### Problem description
Set every record down again exactly. Do not carry over the pictures.
Segment Open
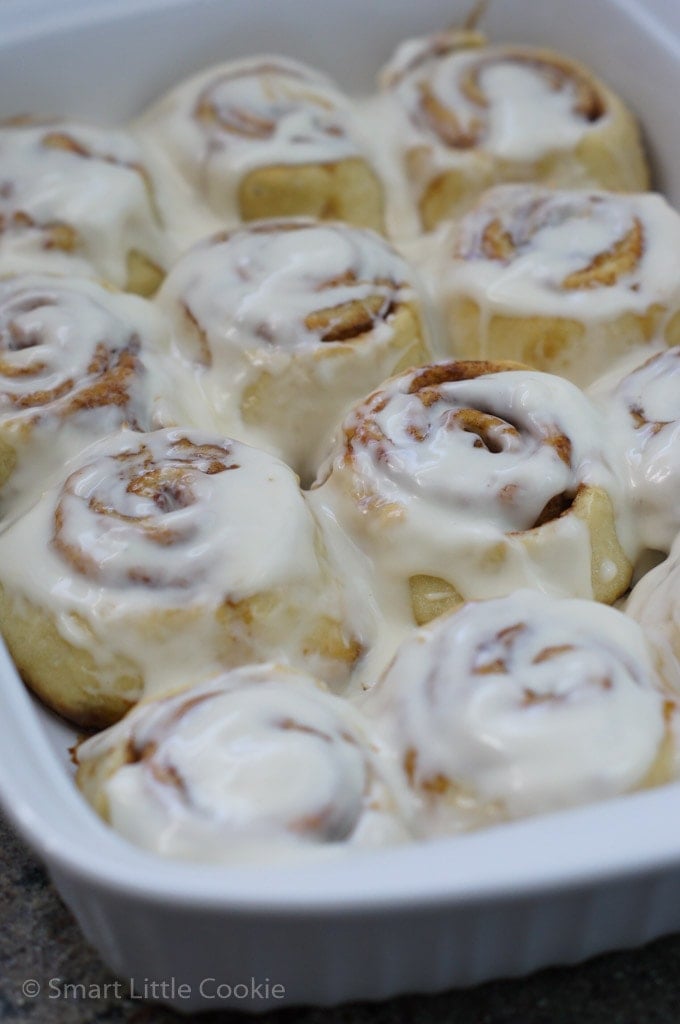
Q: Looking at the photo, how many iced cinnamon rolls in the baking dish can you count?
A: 12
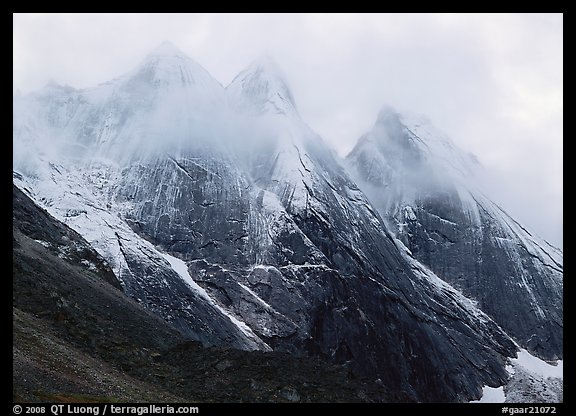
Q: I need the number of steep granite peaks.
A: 3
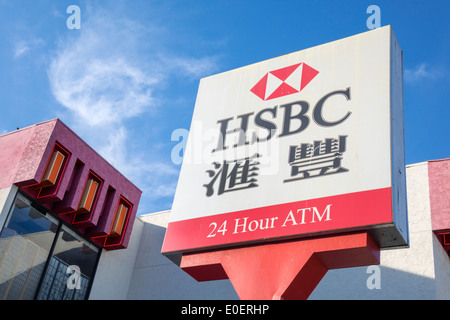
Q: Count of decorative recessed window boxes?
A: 3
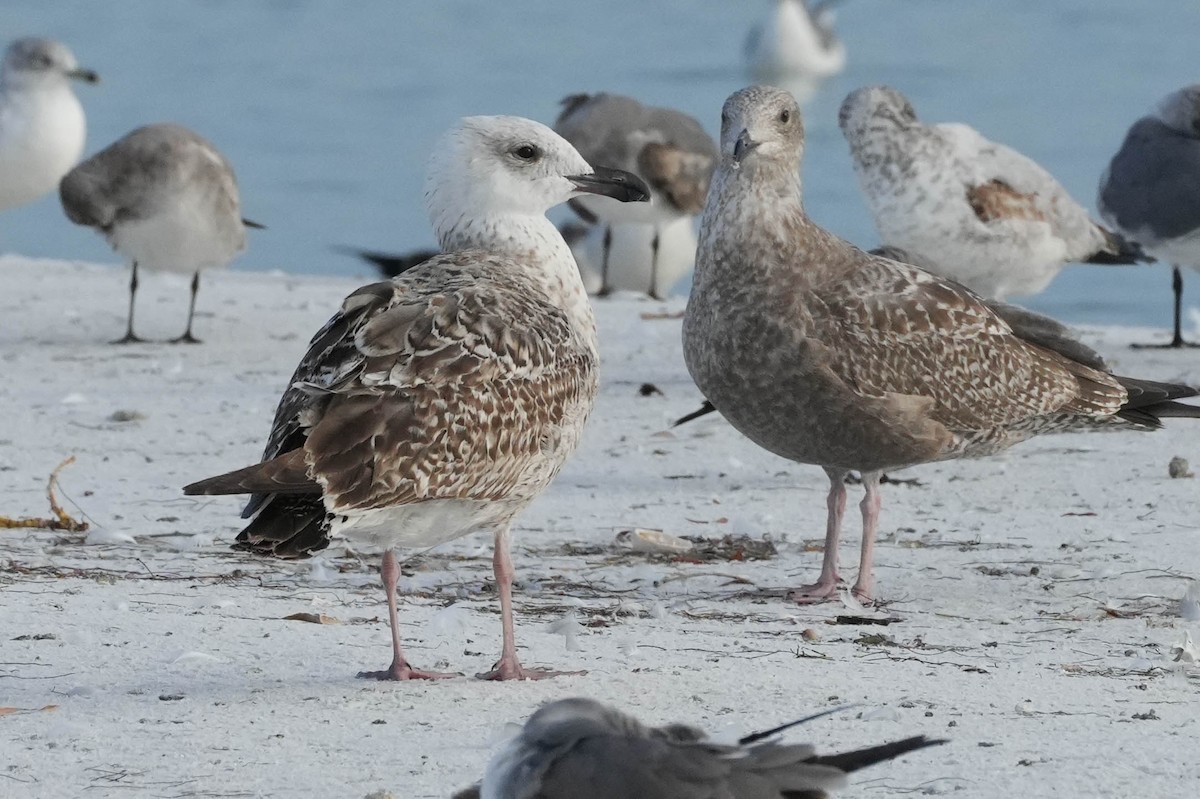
Segment Closed
### Worked solution
Q: Looking at the photo, how many iced cinnamon rolls in the baking dish can you count?
A: 12
Q: I need the number of steep granite peaks.
A: 3
Q: Count of decorative recessed window boxes?
A: 3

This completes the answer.